[Counting comprehension data]
++++

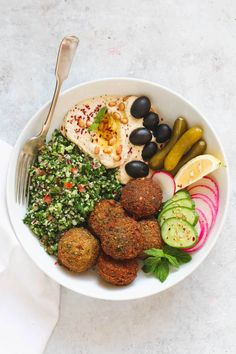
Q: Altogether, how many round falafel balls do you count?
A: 6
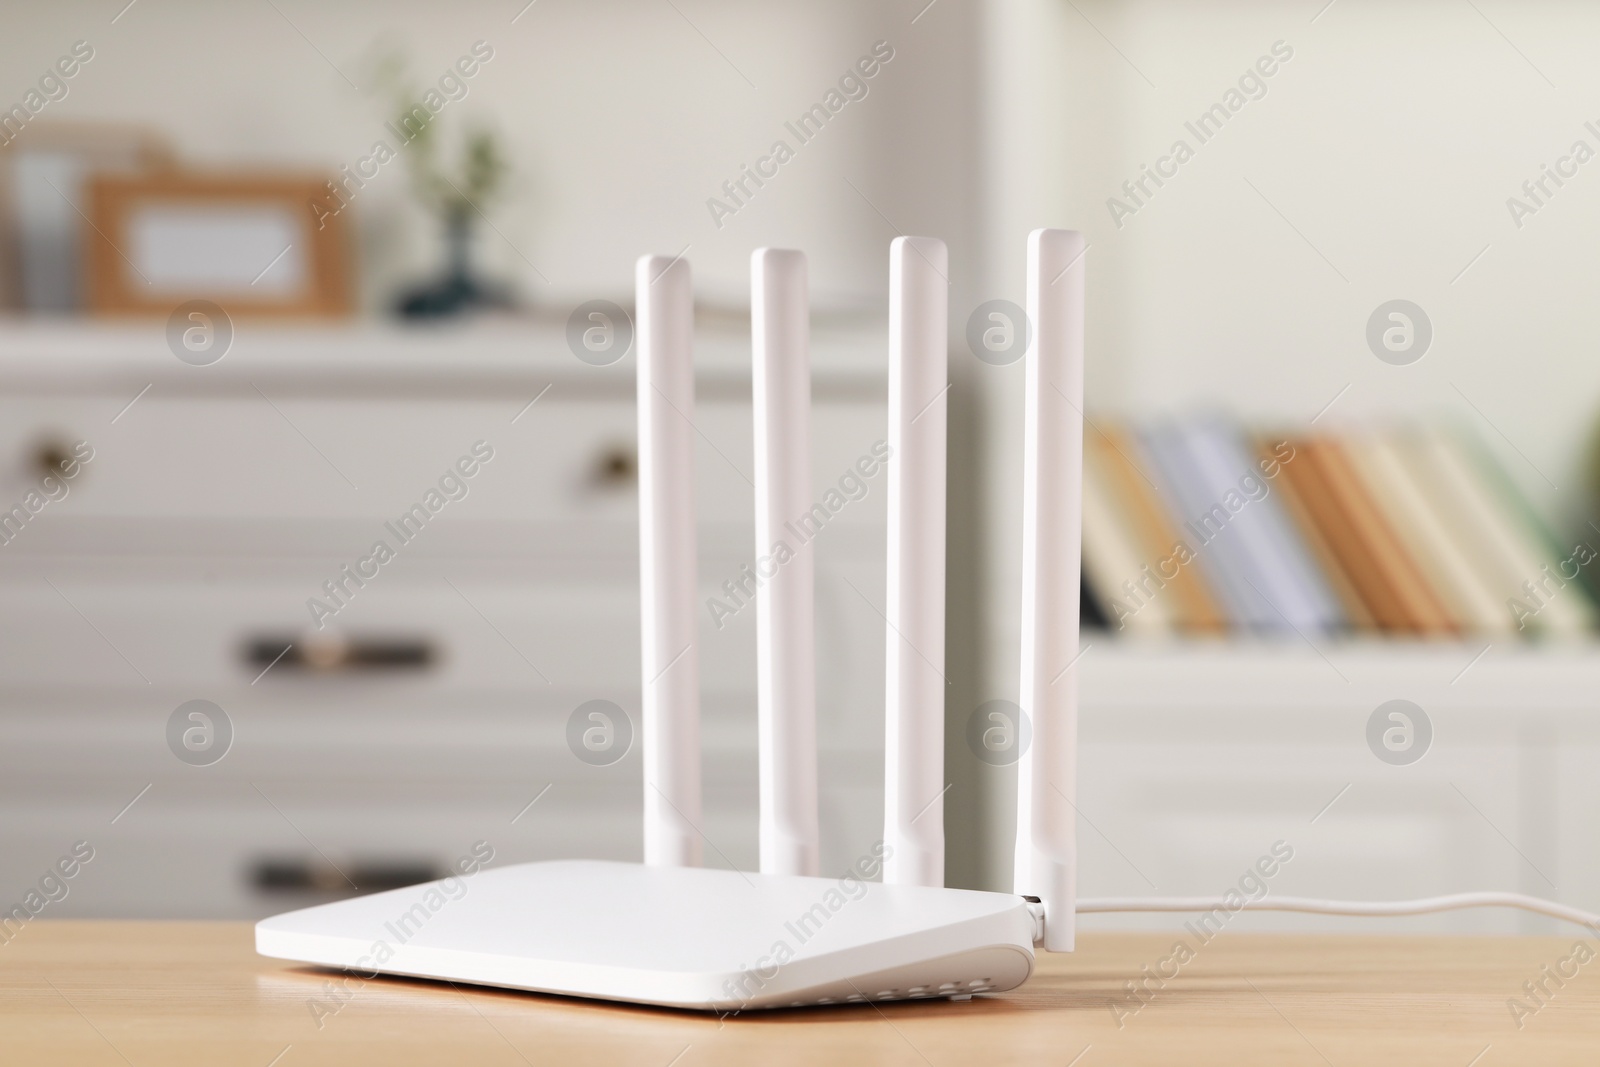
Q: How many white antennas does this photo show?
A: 4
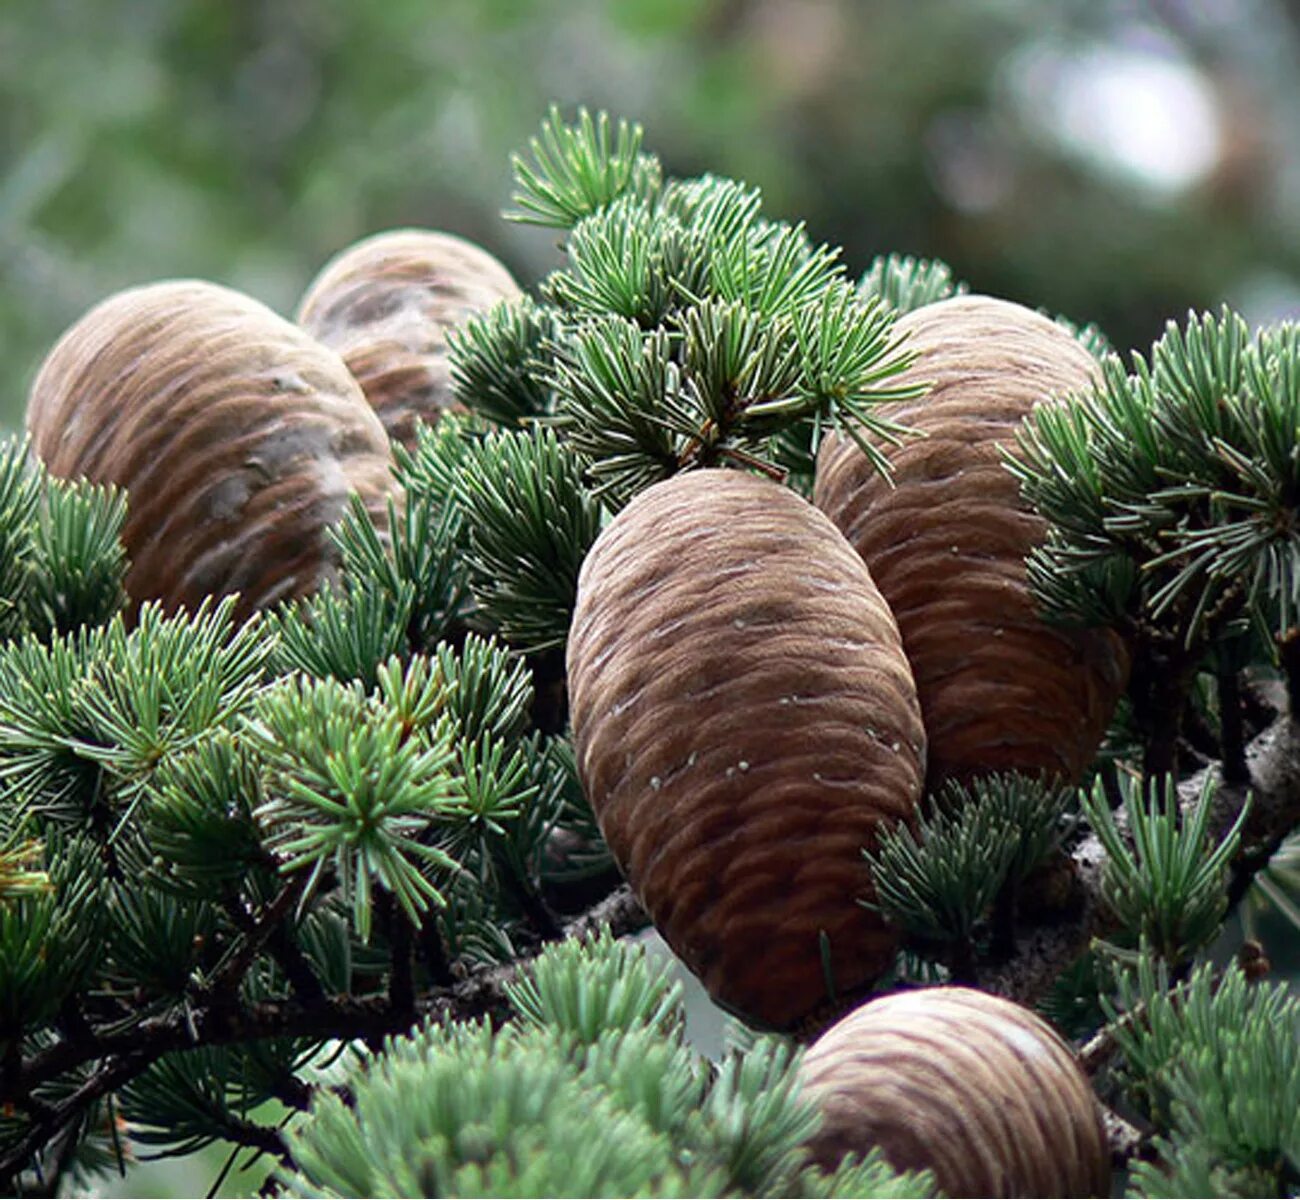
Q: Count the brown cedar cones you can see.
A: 5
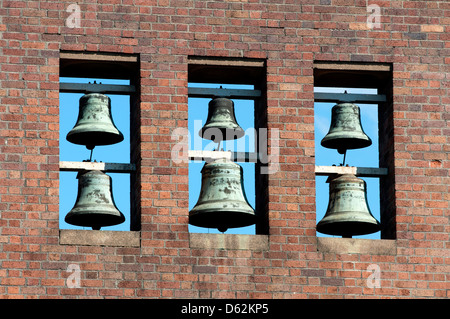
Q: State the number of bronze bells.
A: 6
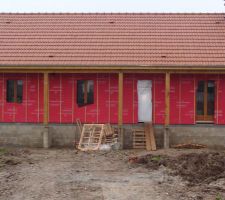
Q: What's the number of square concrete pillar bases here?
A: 3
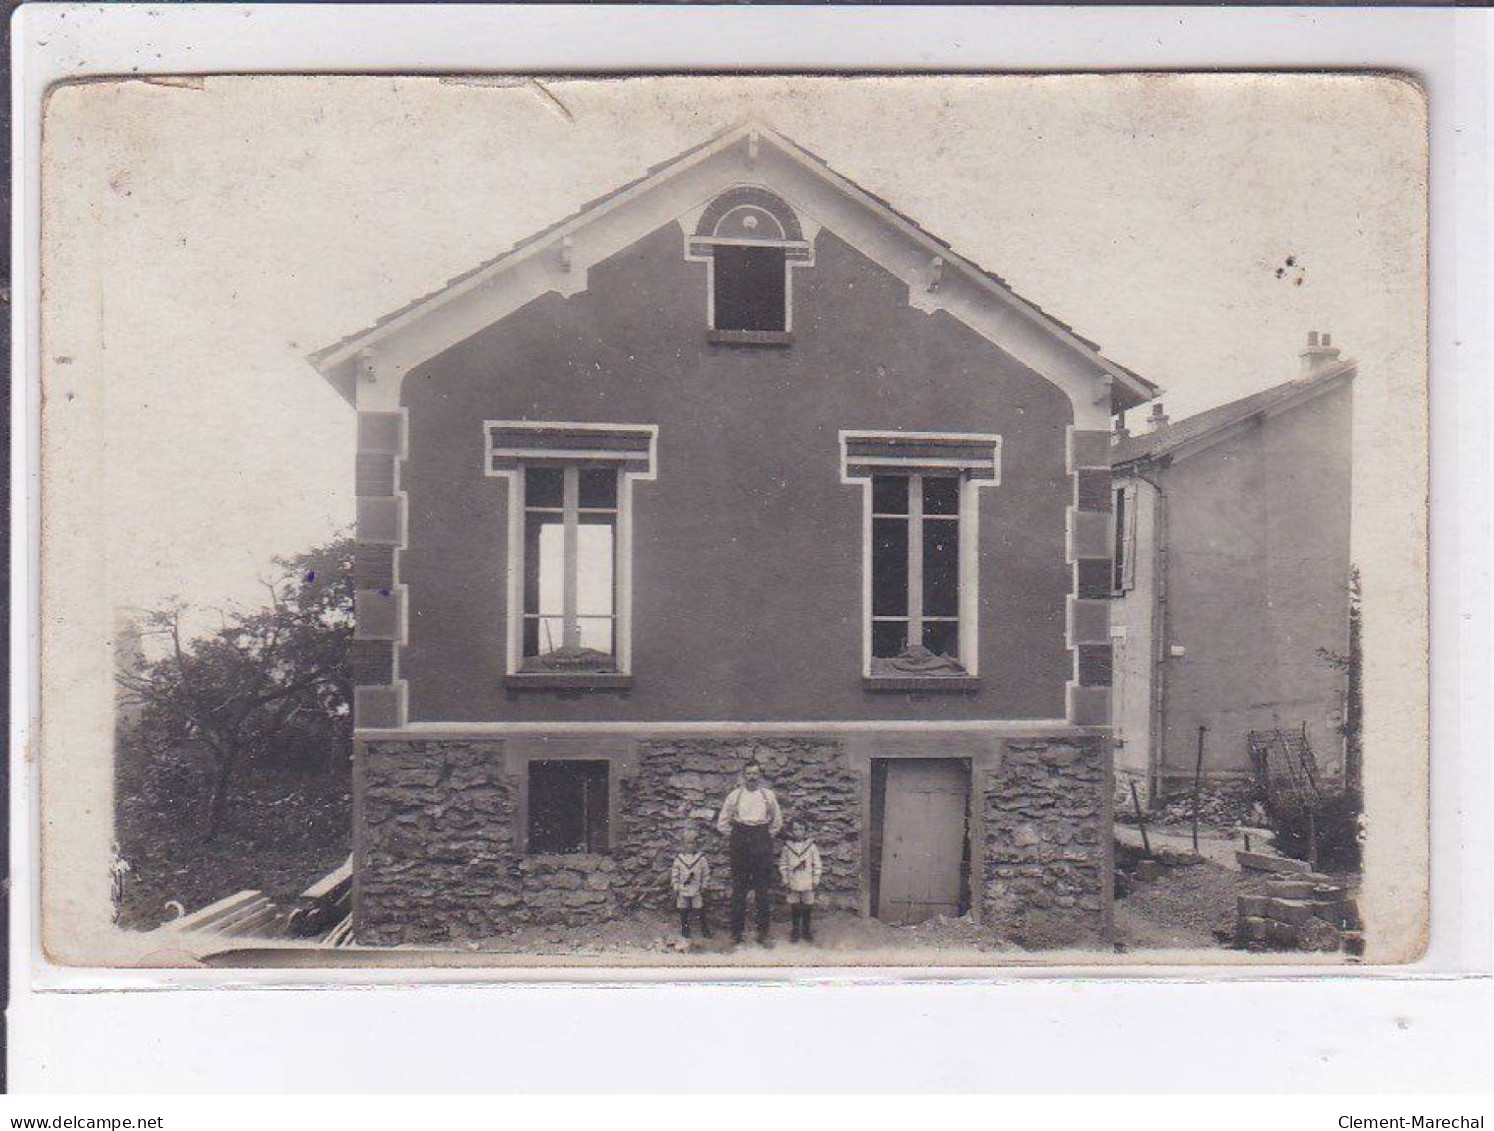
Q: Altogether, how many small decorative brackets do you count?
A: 5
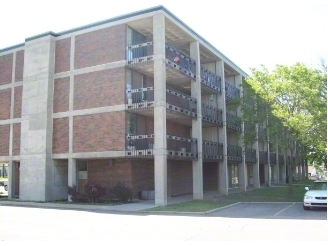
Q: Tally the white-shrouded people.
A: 0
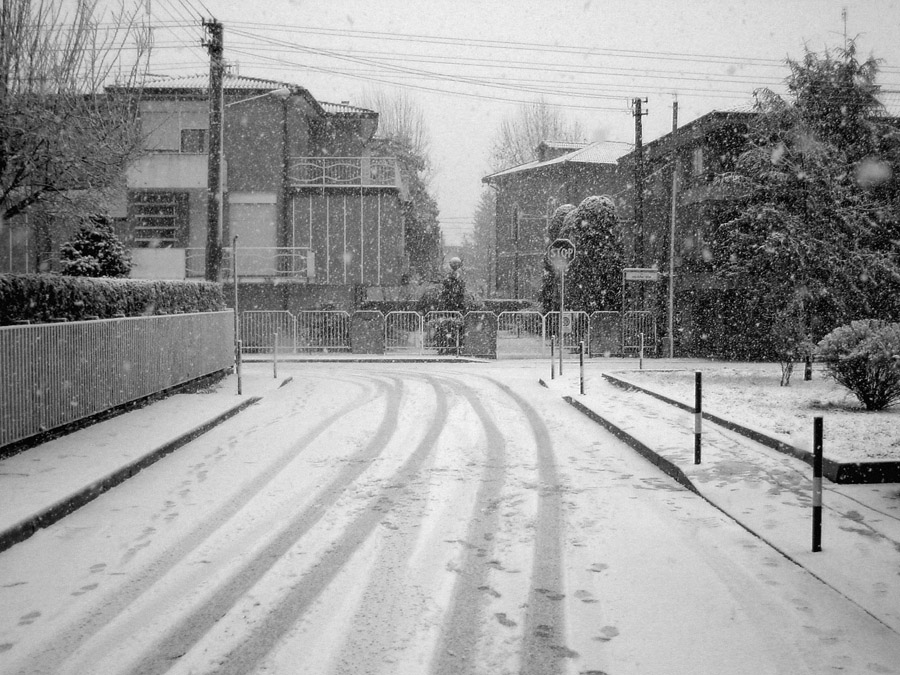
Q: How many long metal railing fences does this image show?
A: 1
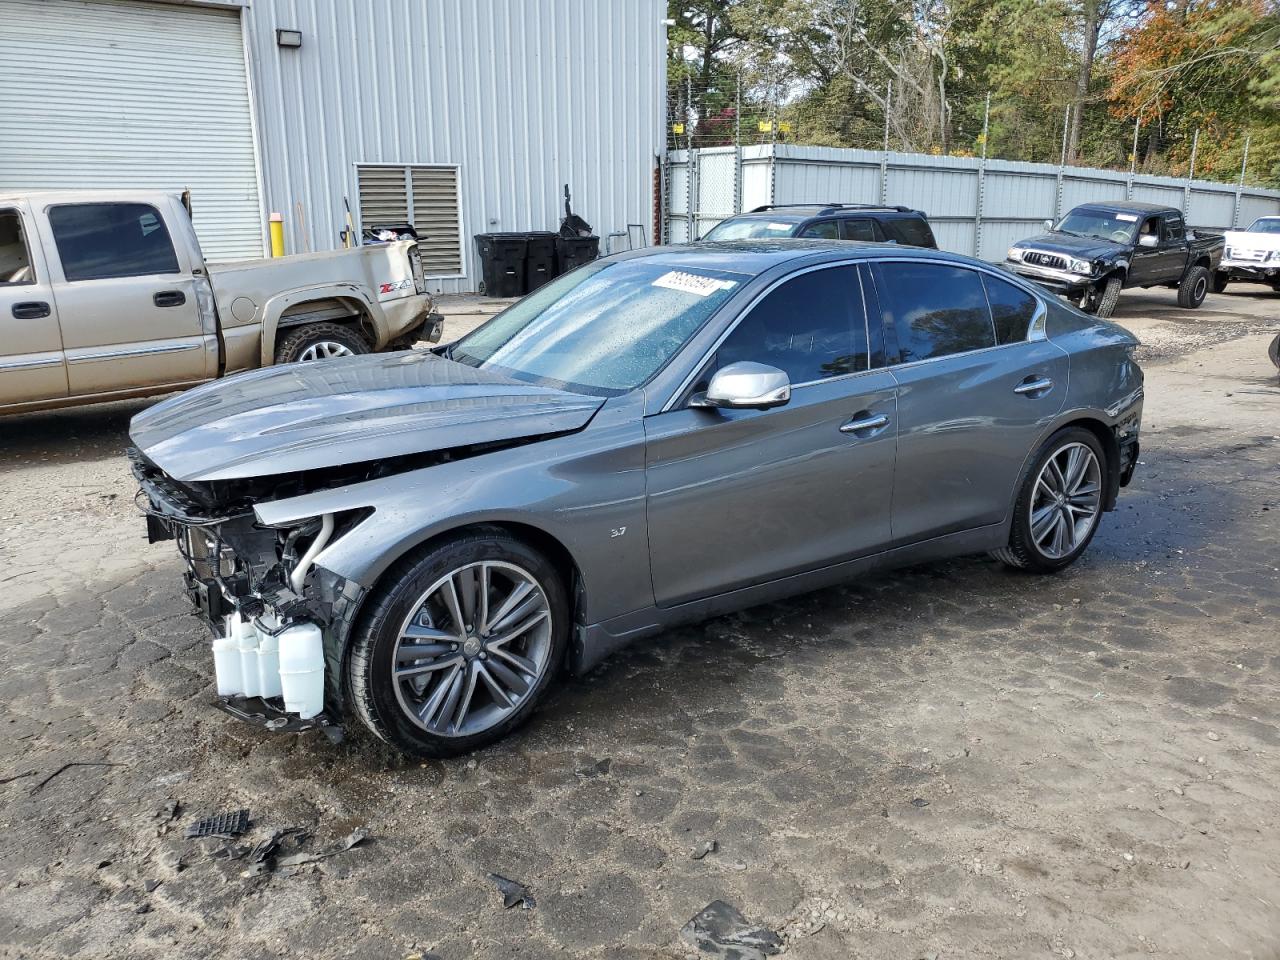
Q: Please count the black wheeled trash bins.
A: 3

++++

▸ **Task description**: Images are to be skipped, and each line above is to be returned exactly.

▸ **Final answer**:
Q: Altogether, how many round falafel balls do you count?
A: 6
Q: How many white antennas does this photo show?
A: 4
Q: Count the brown cedar cones you can see.
A: 5
Q: State the number of bronze bells.
A: 6
Q: What's the number of square concrete pillar bases here?
A: 3
Q: Altogether, how many small decorative brackets do you count?
A: 5
Q: Tally the white-shrouded people.
A: 0
Q: How many long metal railing fences does this image show?
A: 1
Q: Please count the black wheeled trash bins.
A: 3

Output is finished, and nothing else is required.